Five Usability Challenges of the iPad

July 28, 2010 by Andrea Simmons
New York Times App on the iPad

After spending some quality time with the family iPad over the past two weeks, I’ve discovered some key usability challenges that are hard to ignore.  A major issue with the device is the lack of consistency between applications. Although Apple claims to have a stringent review process, the experience and the behaviours vary considerably between apps. At one extreme you have the infinite page scrolling of the Gap 1969 Stream application, which is nothing more than a massive page that you can navigate through and click on items to view. At the opposite extreme, you have the Flipboard application that transforms a simple RSS reader into a new type of interactive magazine.

Here are my top five usability observations with the iPad:

  • Navigation – There are many navigation inconsistencies between apps.
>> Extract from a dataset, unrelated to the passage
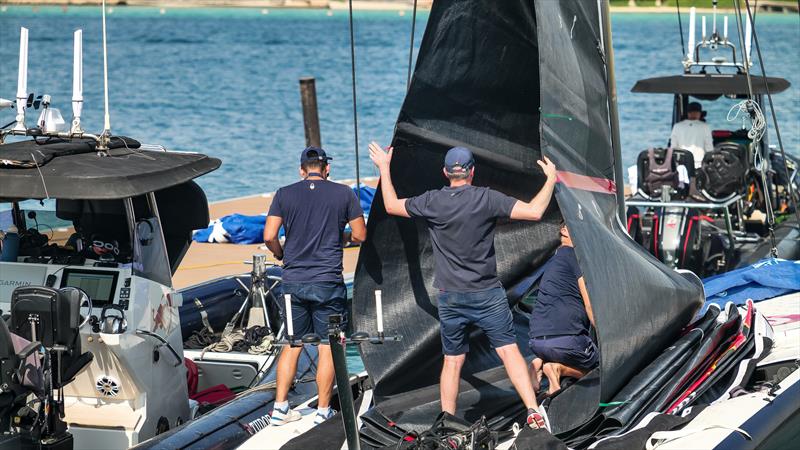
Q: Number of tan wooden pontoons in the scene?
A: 1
In some cases, there are clear indications of how to go from section to section, but in others, like the USA Today application, the navigation is cryptic and hidden behind the main logo.
  • Orientation – Some apps don’t respect your orientation and actually force you to rotate the device and conform to their pre-set layout.  Allowing users to customize their view and then not respecting their choice is not a good practice.
  • Lack of “back” functionality – In many of the applications there is a distinct lack of the browser equivalent of the “back button”, meaning that there is no obvious way to navigate back to the main screen of the application without clicking on the iPad home button and re-launching the application. I found myself reaching for the home button too many times when all I was really looking for was a way to get back to the main screen of the application I was in.
  • Focus on the effects, not the content – In far too many applications the developers have shifted the focus onto the interaction and the effects instead of focusing on the content that’s being delivered. Well-used effects are designed to orient and navigate the users through the content, not to distract them from it.
  • Hidden features – Every so often I’ve tapped the wrong way or missed a link and discovered a hidden “feature”. For example, when you double tap on the screen with three fingers it will zoom your content up to fill the screen. This is not exactly an intuitive action that you would just try out.
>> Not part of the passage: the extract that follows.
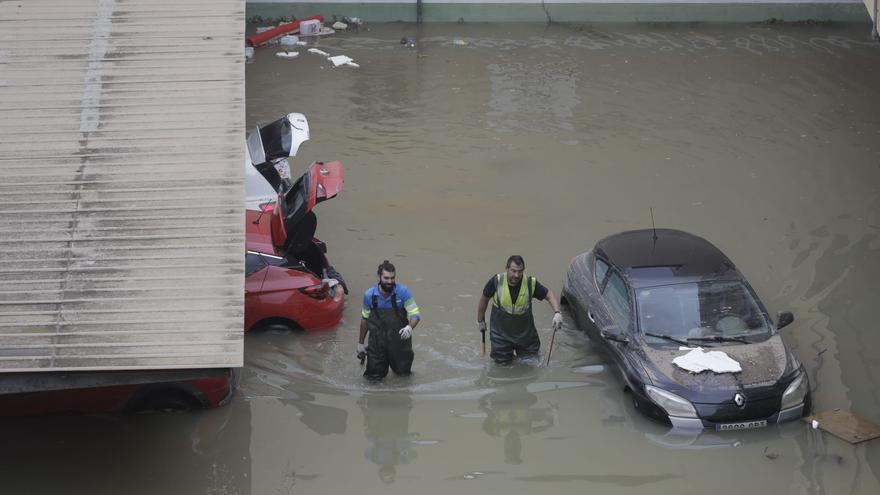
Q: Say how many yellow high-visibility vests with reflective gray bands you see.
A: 1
My initial post on the iPad was quite critical, however in spending some time with the iPad, I can see the appeal as an internet and entertainment device. It does still have some usability and functionality kinks that need to be worked out, but the relative simpicity of the device makes it "easy enough" to meet the needs of most users today. Apple should define some iPad usability best practices for developers to follow to help unify functionality and make navigation more intuitive for users across all apps.